Preparation of your MinGW GNUstep environment

First-off, it is recommended you build GNUstep from SVN yourself using the MinGW README or following the instructions for Installation on Windows.

It's a relatively long but painless process.

Making sure that DLLs are available to your application

Once GNUstep is built, you'll need to do three things to deploy your application:

1. Make sure that all the dependency DLLs that are installed in the MinGW GNUstep environment are in your application's directory or in the PATH (see Installation on Windows step 11 and 14: libintl, libiconv, etc)

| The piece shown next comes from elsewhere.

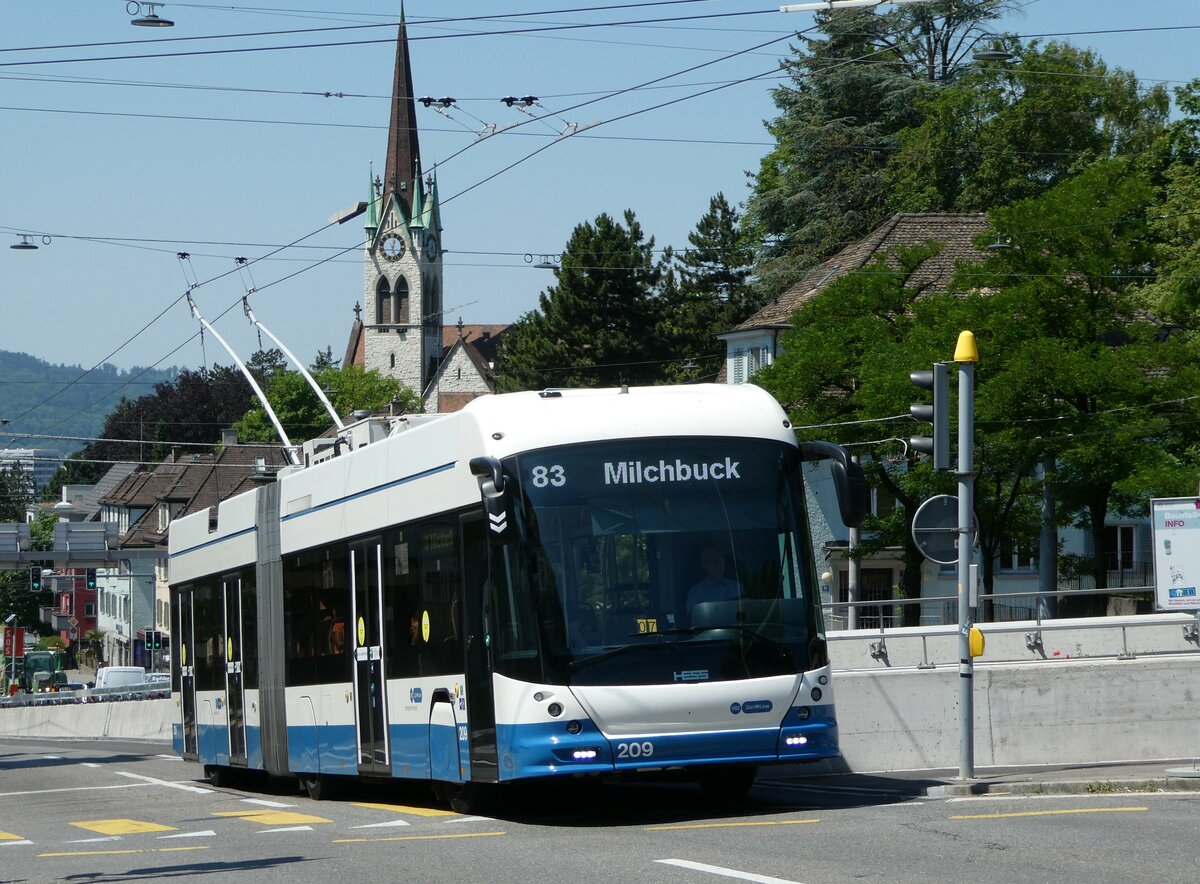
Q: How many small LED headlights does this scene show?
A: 6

2. Make sure that all the DLLs in <GNUstep>/System/Tools are in your application's directory or in the PATH

3. The content of <GNUstep>/System directory (with the exception of <GNUstep>/System/Tools) should be pointed to by one of the following environment variables:

 GNUSTEP_SYSTEM_ROOT
 GNUSTEP_NETWORK_ROOT
 GNUSTEP_LOCAL_ROOT

Hint: make all three variables point to the same directory to avoid all suprises. You don't need System/Tools in these as you have already copied the DLLs.

The three variables are intended to support a more complex GNUstep environment than you may need for a single application deployement.

If you don't want to mess with system environment variables or want to have multiple (side by side) installations, you could set these variables at application startup time with:

 [NSProcessInfo initializeWithArguments: __argv
                                  count: __ argc
                            environment: (char**){
   "GNUSTEP_SYSTEM_ROOT=C:\AppLocalGSPath",
   "GNUSTEP_NETWORK_ROOT=C:\AppLocalGSPath",
   "GNUSTEP_LOCAL_ROOT=C:\AppLocalGSPath",
   NULL} ];

It is important to call this method early before any other part of the application triggers caching of incorrect GNUstep environment variables.

Warning: simply using putenv might fail if, for some reason, the class NSProcessInfo has already been initialized - it will have cached the environment variables.

Voila! Your GNUstep-based application can now be shipped without the user having to know about or install GNUstep - and you don't have the risk of an untested version of GNUstep being loaded by your application either.